Rondes de nuit, le premier livre d’Amaury Nauroy, a pour point de départ une forte émotion ressentie lors de sa première rencontre avec Philippe Jaccottet. Par le biais d’une suite de portraits d’auteurs réunis dans la première moitié du XXe siècle autour de l’éditeur vaudois Henry-Louis Mermod, l’auteur souhaite « restituer l’existence, en vérité le pouls d’une tribu de poètes et d’artistes » : Charles-Ferdinand Ramuz, Gustave Roud, Charles-Albert Cingria, Philippe Jaccottet, Jacques Chessex, Gérard de Palézieux, notamment.
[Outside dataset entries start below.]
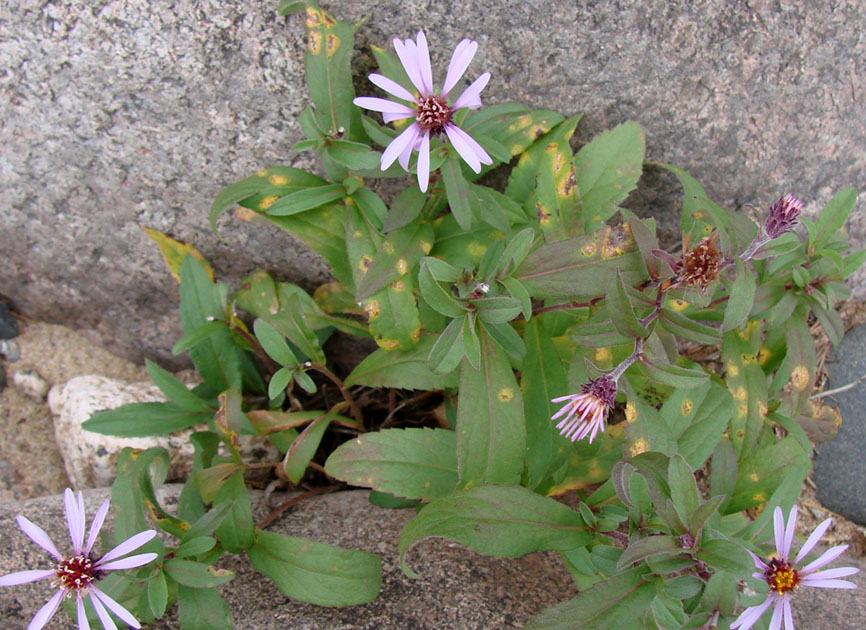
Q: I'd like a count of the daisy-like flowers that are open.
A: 3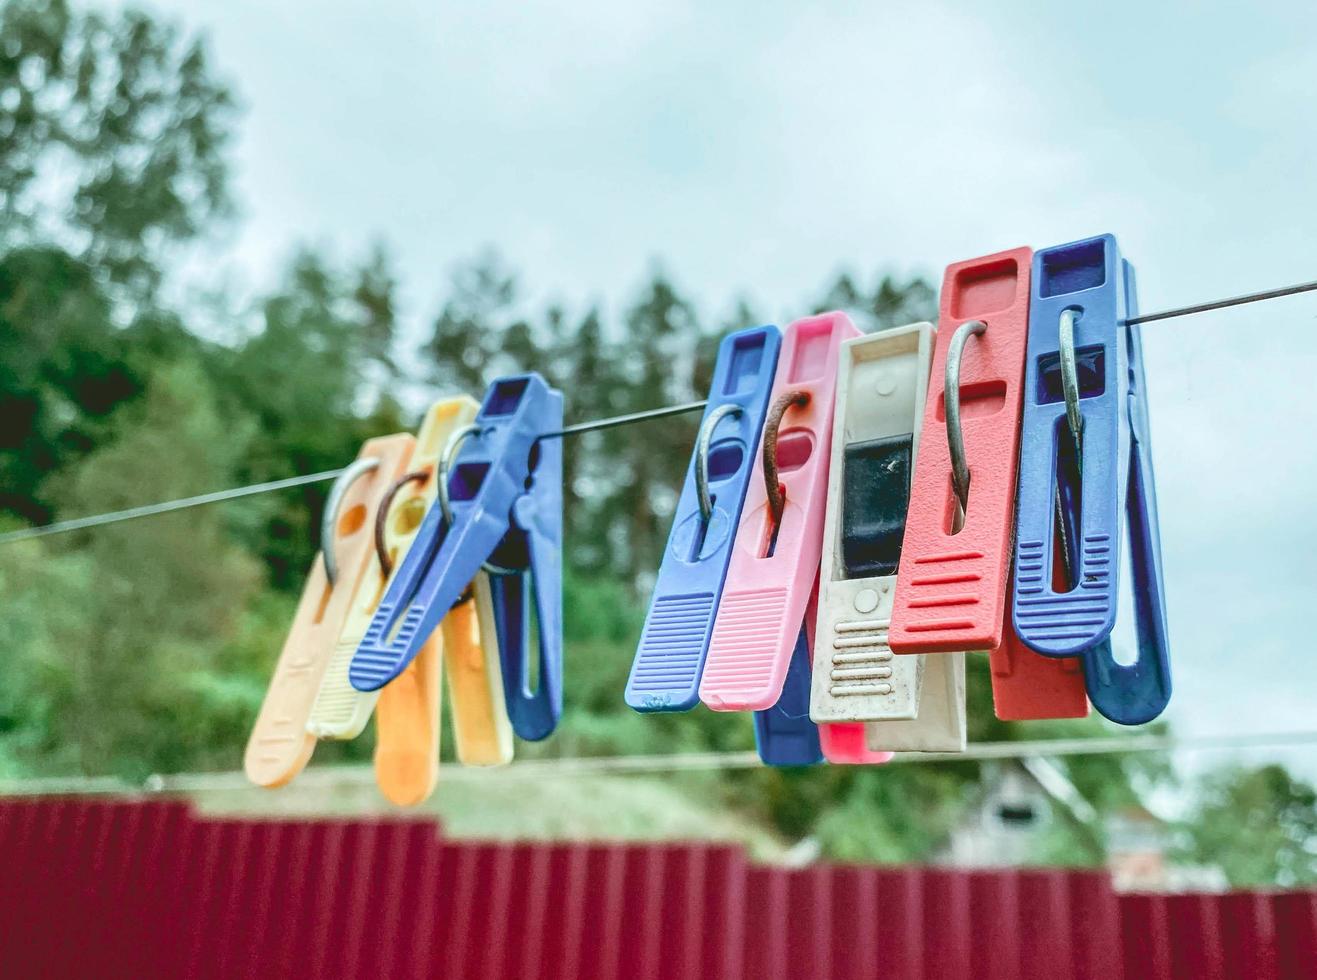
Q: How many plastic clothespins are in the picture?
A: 8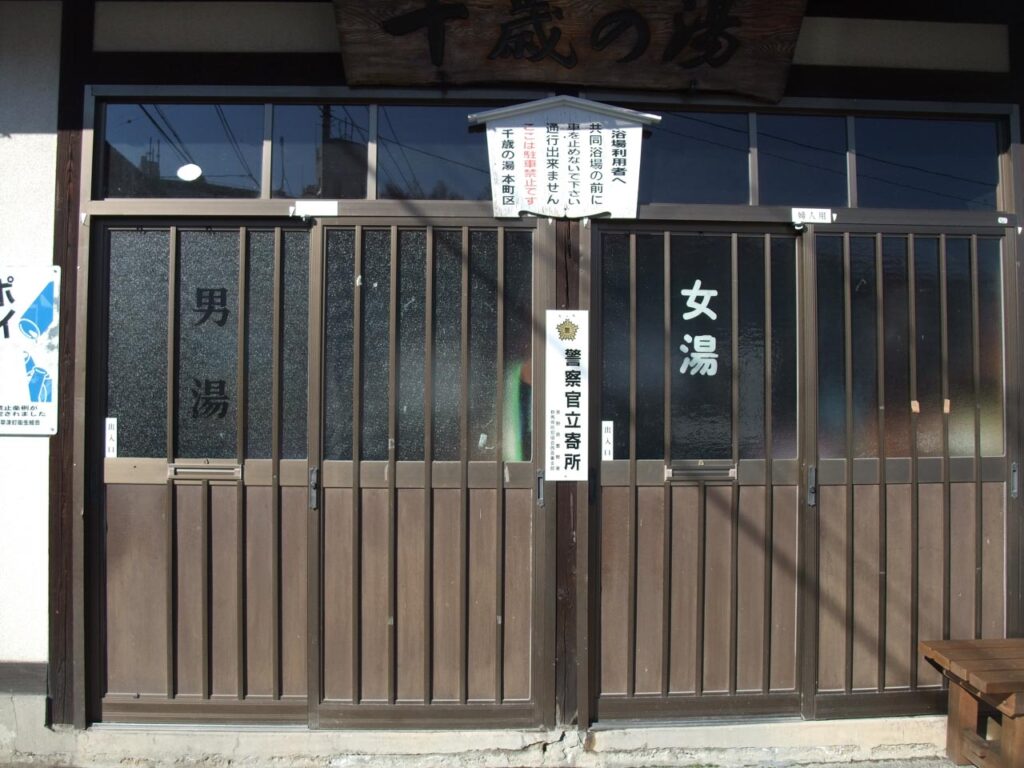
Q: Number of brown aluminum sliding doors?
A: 4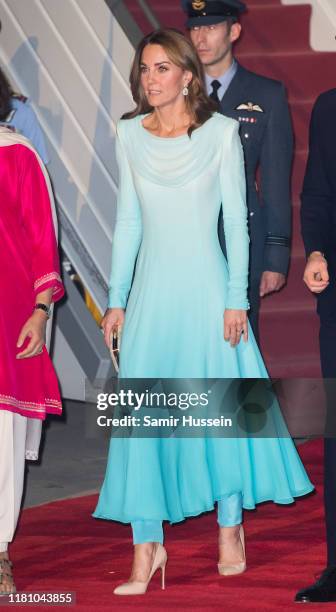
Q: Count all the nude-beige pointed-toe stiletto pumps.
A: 2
Mermod, ce « Gaston Gallimard helvétique » et mécène trop peu connu de nos jours, occupait une place considérable dans la bourgeoisie lausannoise de son époque.
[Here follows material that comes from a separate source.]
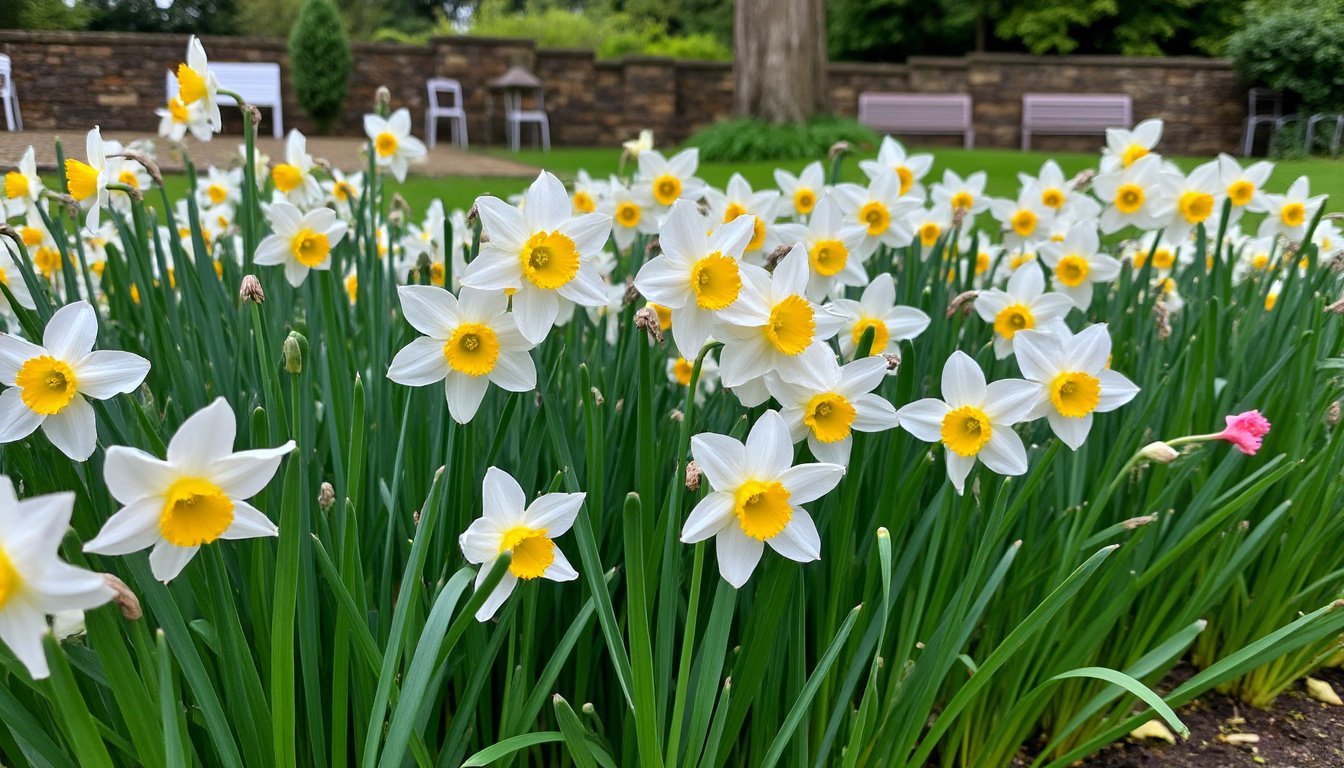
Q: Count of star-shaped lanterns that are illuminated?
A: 0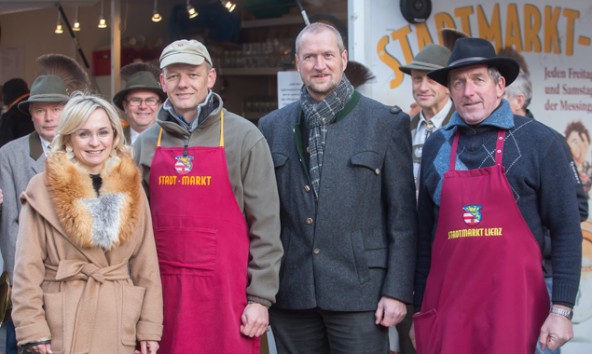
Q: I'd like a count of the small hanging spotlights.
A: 6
Ce livre est surprenant à plusieurs niveaux : impossible de le comparer à un modèle quelconque (il ne s’agit ni de « vies », genre répandu dans la littérature contemporaine, ni de « mémoires » – on se situe plutôt entre les faits et l’imagination) ; la langue et le style sont aussi particuliers (on dirait de la poésie sous forme de prose, ou des rondes poétiques en prose) ; et la manière dont le narrateur – ou l’auteur, puisque la part autobiographique est manifeste – se mêle aux récits en les commentant correspond à un tissage de légèreté, spontanéité et solide érudition.
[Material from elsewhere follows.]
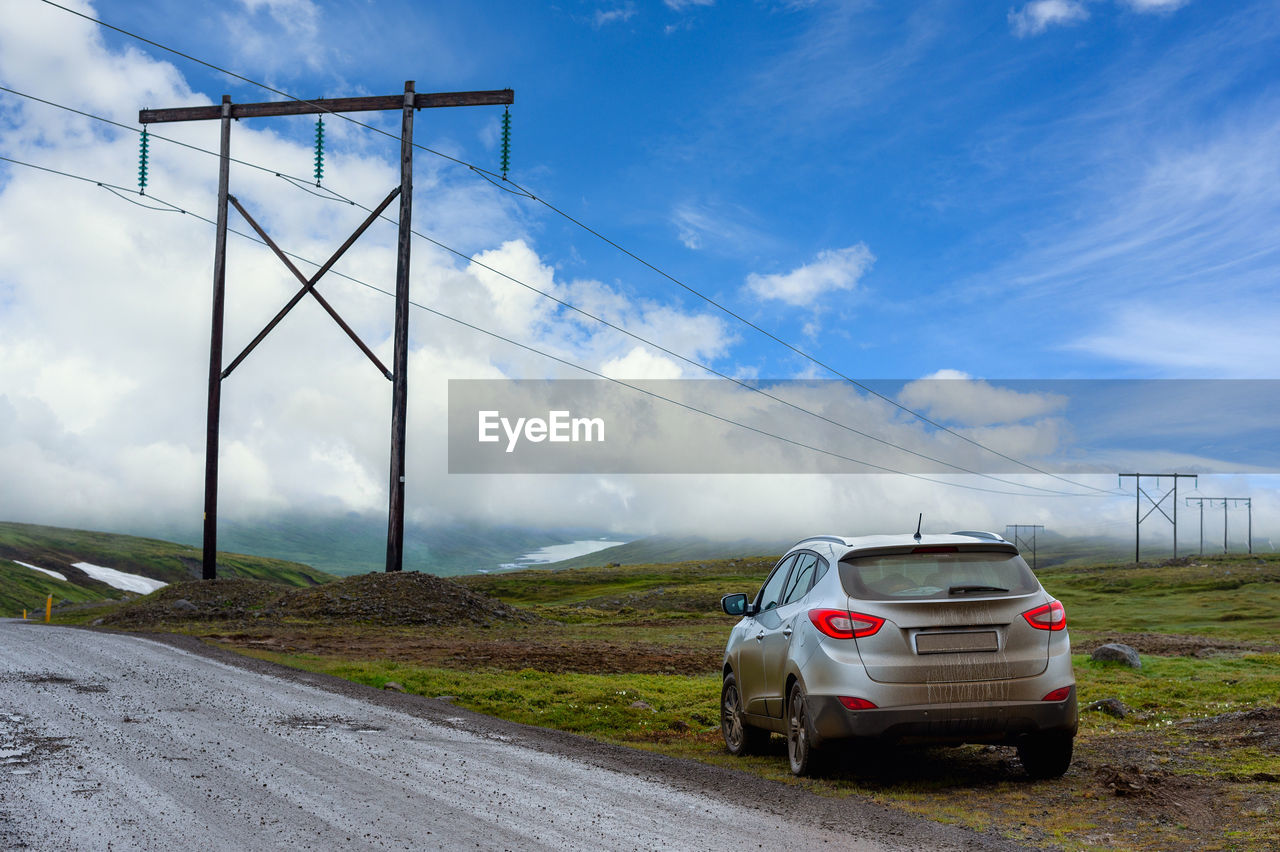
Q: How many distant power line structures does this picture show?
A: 3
On sent une grande sensibilité pour les paysages décrits. Grâce à sa rencontre avec Chessex qui lui fit découvrir le Haut-Jorat, région où vivaient Ramuz, Roud, et bien d’autres encore, Nauroy découvrit cette région boisée située dans le canton de Vaud. Quant au projet d’écriture, il s’inspire de la célèbre Ronde de nuit (1642) de Rembrandt qui se trouve au Rijksmuseum à Amsterdam. À l’instar de ce tableau intriguant que l’auteur a si souvent interrogé dans le passé, il invite les lecteurs à sa propre ronde en comparant la toile à une mystérieuse réunion de poètes qu’il désire éclairer. Une multitude de personnages, rencontrés dans la vie réelle ou dans les livres, traduisent l’amour de l’écrivain pour la poésie et les rencontres amicales que celle-ci peut provoquer. La structure de l’ouvrage se compose, logiquement, de ces rencontres successives.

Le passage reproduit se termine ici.